Airway diseases have gradually increased in the recent decade despite the therapeutic advance. More worrying is the fact that their prevalence is underestimated based on recent epidemiological surveys, which further compound the complexity of managing these diseases (Athanazio, 2012). The purpose of this paper is to identify the pathophysiological mechanisms of chronic and acute asthma exacerbation, explain how genetics impact pathophysiology of these disorders, and provide a description of diagnosis and treatment based on this investigated (genetics) factor.
Pathophysiology of asthma is a complex process which encompasses airway inflammation, intermittent airflow obstruction and bronchial hyper-responsiveness.

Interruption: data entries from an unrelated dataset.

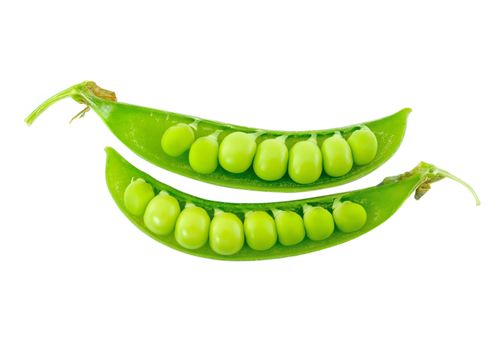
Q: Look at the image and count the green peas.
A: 15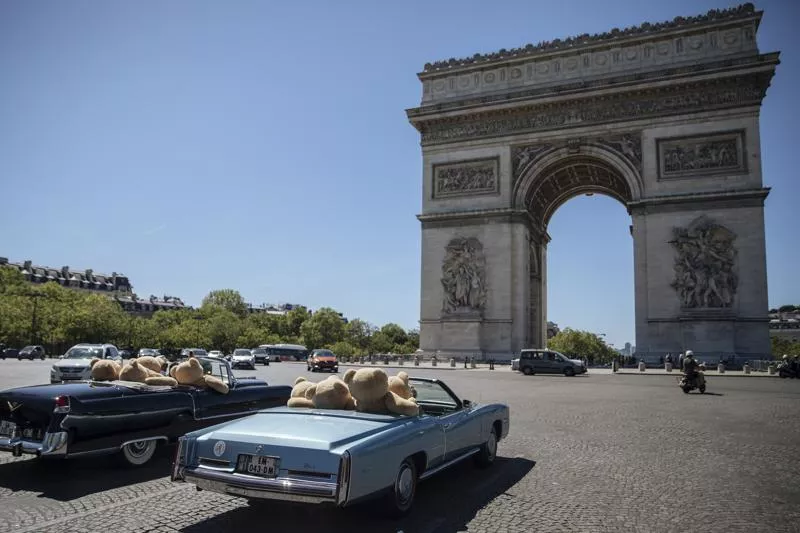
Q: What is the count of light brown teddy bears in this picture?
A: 8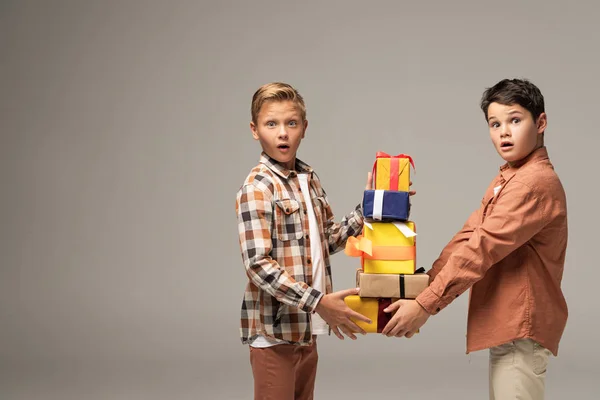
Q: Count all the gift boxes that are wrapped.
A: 5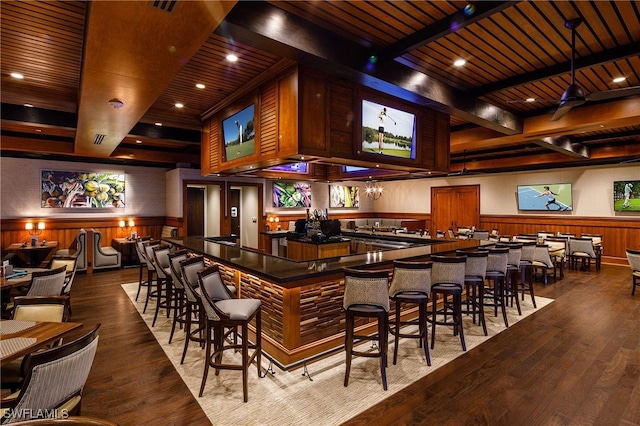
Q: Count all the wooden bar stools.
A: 13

Inflammation of the Airway
Asthmatic inflammation of the airway may be considered to be either acute or chronic. Airway edema and mucus secretion may also lead to airway blockage and bronchial sensitivity. Some exogenous and endogenous stimuli may induce radical bronchial response; what is sometimes referred to as bronchial hyper-reactivity. Stimulation may be considered to be either direct; through contact with airway smooth muscles, or indirect; through stimulation of pharmacologically agents such as mast cells. In summation, Morris (2017) found hyper-responsiveness in patients to be directly proportional to the clinical severity of asthma.
Obstruction of the Airway
When the airway has been obstructed, a resistance to flow of air is impeded leading to a reduced rate of gaseous exchange. Obstruction of the airway may be due to one, two or all of the following; bronchoconstriction, airway remodeling, mucus blockage and air- passage edema. The initial asthmatic reaction is characterized with acute bronchoconstriction. Airway edema may follow from about 6 hours secondary to allergenic exposure which is a later response. Exudate of serum proteins and cell debris forms a mucus plug which also contributes to air-passage blockage; this normally takes weeks to resolve (Morris, 2017).
Hyperinflation does work in compensation of airflow obstruction, but this compensation is limited by the approach of the tidal volumes and the volume of the pulmonary dead space resulting into alveolar hypoventilation (Morris, 2017).
Exacerbation in asthma may manifest as either acute or chronic. The conditional deterioration in both cases tends to be identical, however, in acute asthma the radical changes in exchange rates is highly noticeable. Exposure to inducing agents such as virus and environmental pollutants, worsen the condition of the patient in both types of asthma. Exposure to allergen is however specific to acute asthma. On the other hand, chronic asthma exacerbation has been found to be more of a product of bacterial infection. Patient avoidance of possible inducing agents and environment has proven an effective delay means of on-setting these conditions exacerbation (Pauwels, 2004)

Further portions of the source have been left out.